Yessss,new page opened with stupidest shitpost

Mr. Squishy
Mar 22, 2010

A country where you can always get richer.
You've made stupider.

Bandiet
Dec 31, 2015

Mel Mudkiper posted:

ok but why bother hunting down 400 year old books no one gave a poo poo about
Just ones you don't have an existing perception of. I'm gonna assume you haven't heard about every single old book worth reading. Also hey, why bother keeping tabs on current books the majority of which no one will give a poo poo about?

blue squares
Sep 28, 2007

Bandiet posted:

Just ones you don't have an existing perception of. I'm gonna assume you haven't heard about every single old book worth reading.

You have no idea of the depths of Mel

Mel Mudkiper
Jan 19, 2012

At this point, Mudman abruptly ends the conversation. He usually insists on the last word.

Bandiet posted:

Just ones you don't have an existing perception of. I'm gonna assume you haven't heard about every single old book worth reading.

Challenge accepted

quote:

Also hey, why bother keeping tabs on current books the majority of which no one will give a poo poo about?

Because people will give a poo poo about some. For example, its hilarious to me that people are acting like Bolano is old hat and trite when I got Savage Detectives day 1 when he was an obscure Chilean guy. Its nice to be ground floor on something important rather than wait for someone to tell you its important.

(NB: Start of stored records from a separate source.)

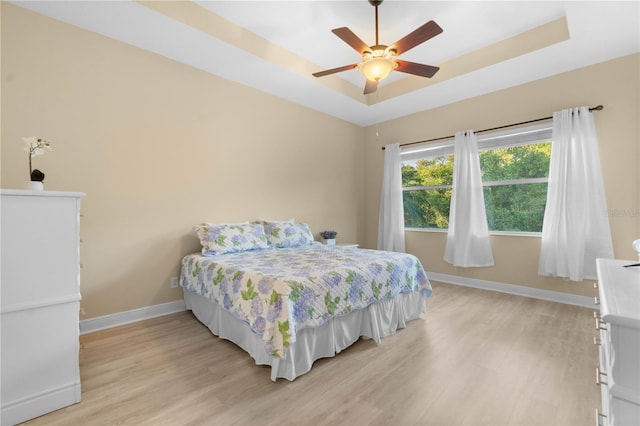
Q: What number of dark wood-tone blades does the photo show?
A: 5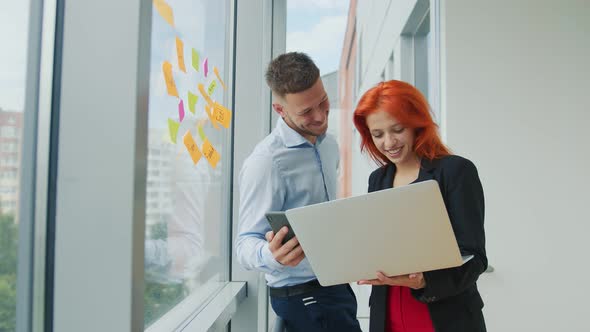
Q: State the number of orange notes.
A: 9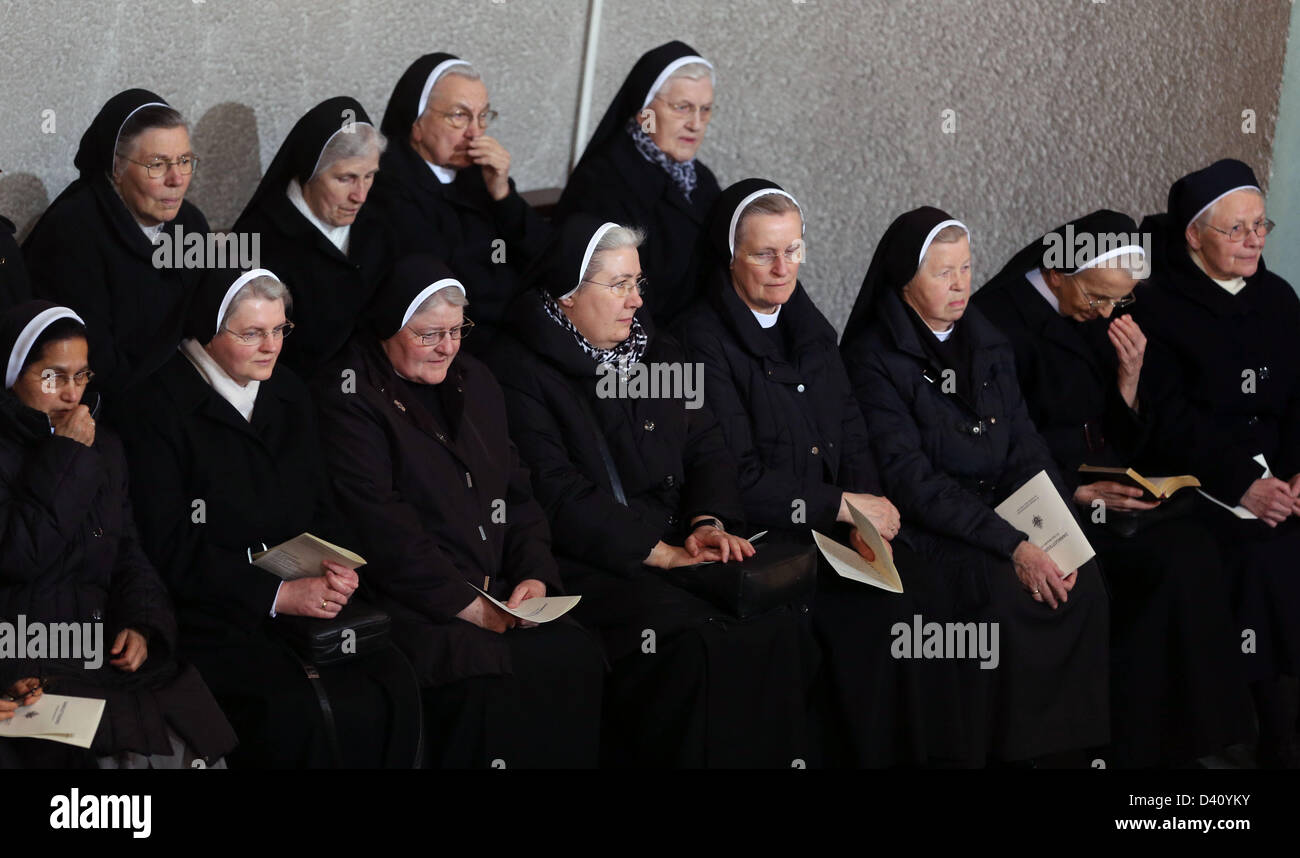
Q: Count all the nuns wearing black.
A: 12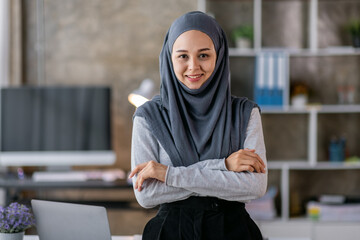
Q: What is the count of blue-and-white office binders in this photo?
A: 3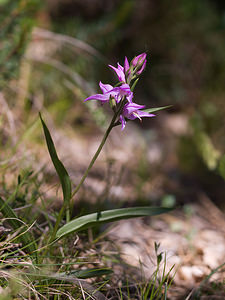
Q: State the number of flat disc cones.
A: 0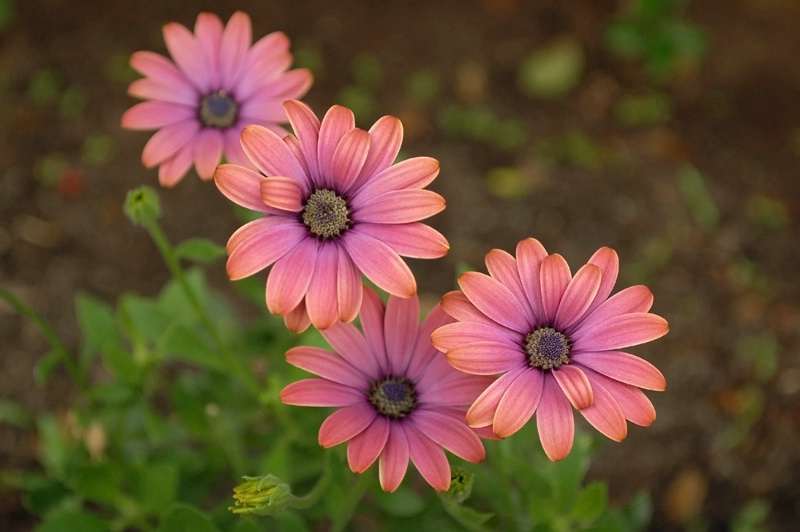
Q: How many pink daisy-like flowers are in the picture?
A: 4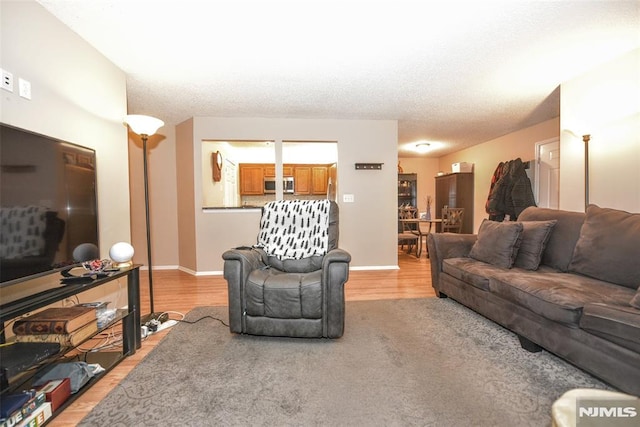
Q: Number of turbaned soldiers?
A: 0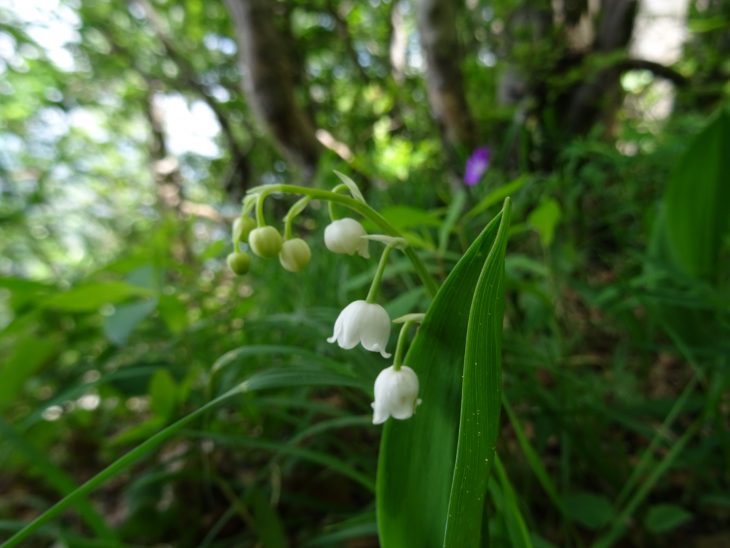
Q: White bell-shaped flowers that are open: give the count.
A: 3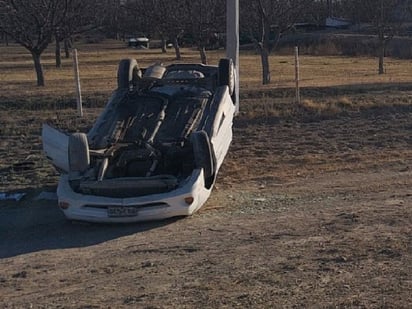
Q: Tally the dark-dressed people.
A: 0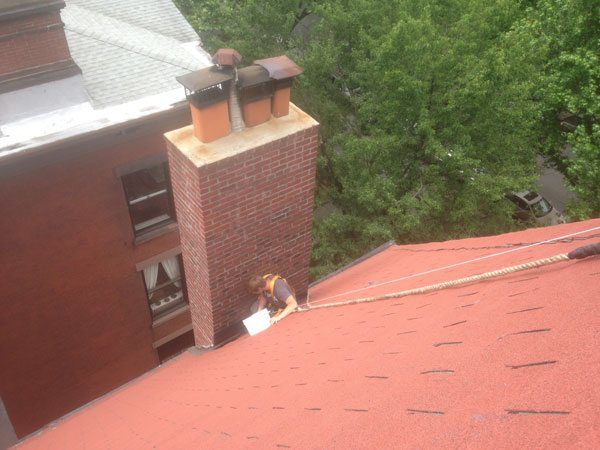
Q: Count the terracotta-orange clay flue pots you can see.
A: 3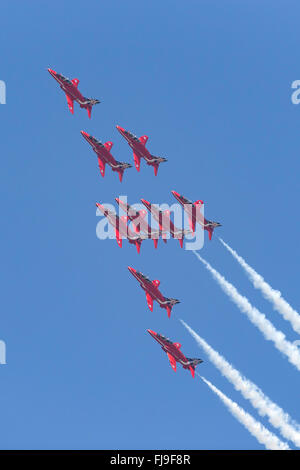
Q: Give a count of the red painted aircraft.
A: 9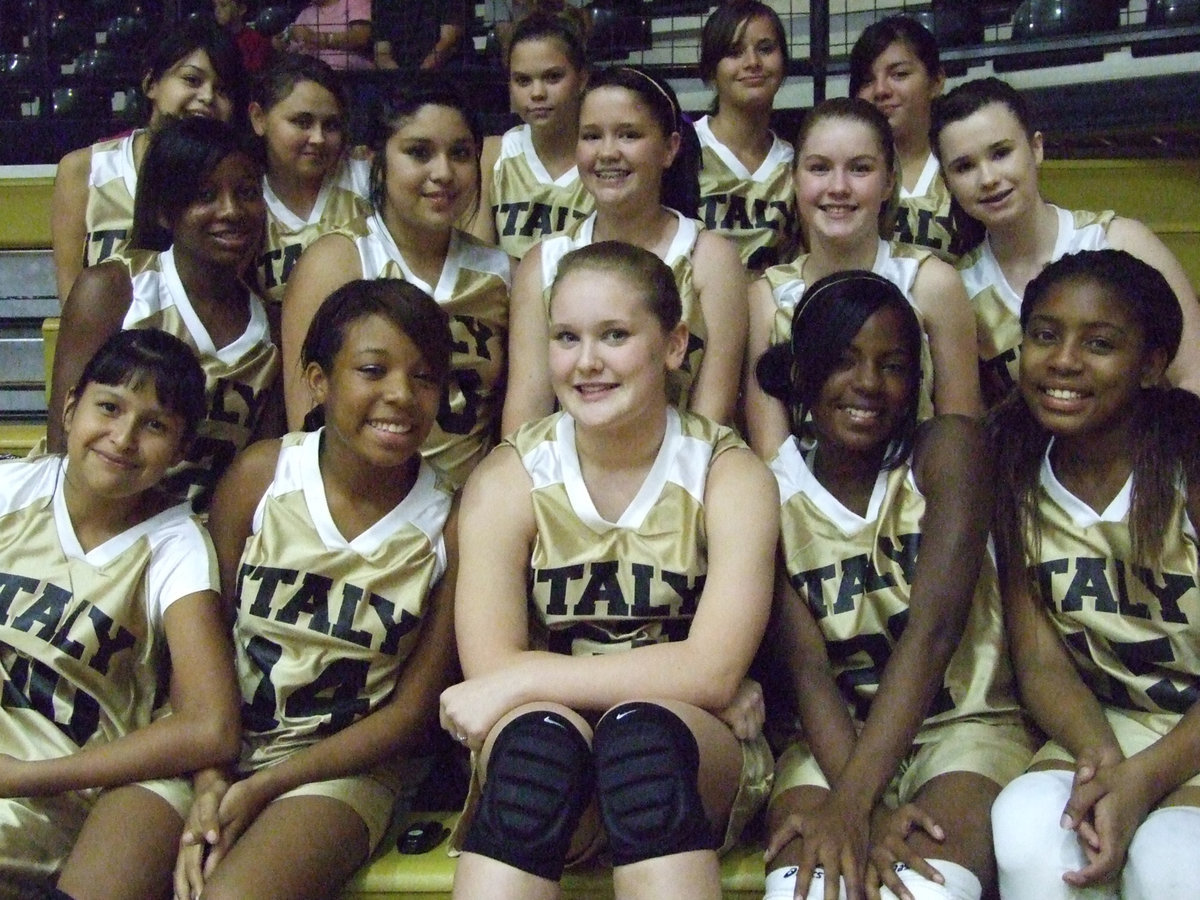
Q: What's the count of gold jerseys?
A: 15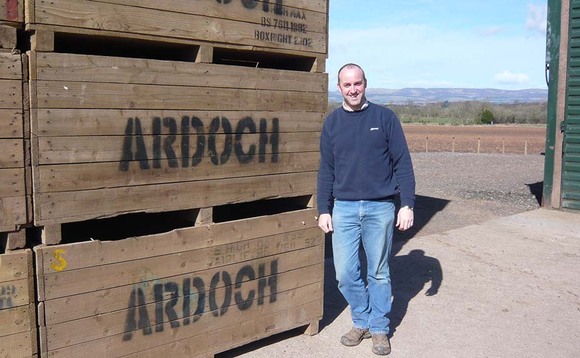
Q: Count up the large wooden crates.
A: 6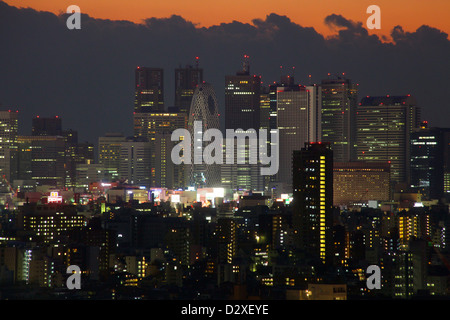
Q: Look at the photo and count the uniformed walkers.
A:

Also sometimes I find books that are very meaningful despite not receiving press. There is a reason I march down the goddamn street with a giant banner that says read David Vann, because I know no one follows him except me and he is really good.

Mel Mudkiper fucked around with this message at 20:32 on Apr 20, 2016

mallamp
Nov 25, 2009

Sorry but your system sucks :viggo:, you're basically saying is ignorance is bliss. If you've never heard of, say, James Salter you can read him but if you know he is influential then you can't

Officer Sandvich
Feb 14, 2010

Mel Mudkiper posted:

For example, its hilarious to me that people are acting like Bolano is old hat and trite when I got Savage Detectives day 1 when he was an obscure Chilean guy. Its nice to be ground floor on something important rather than wait for someone to tell you its important.

epic win!

david crosby
Mar 2, 2007

Mel Mudkiper posted:

Challenge accepted


Because people will give a poo poo about some. For example, its hilarious to me that people are acting like Bolano is old hat and trite when I got Savage Detectives day 1 when he was an obscure Chilean guy. Its nice to be ground floor on something important rather than wait for someone to tell you its important.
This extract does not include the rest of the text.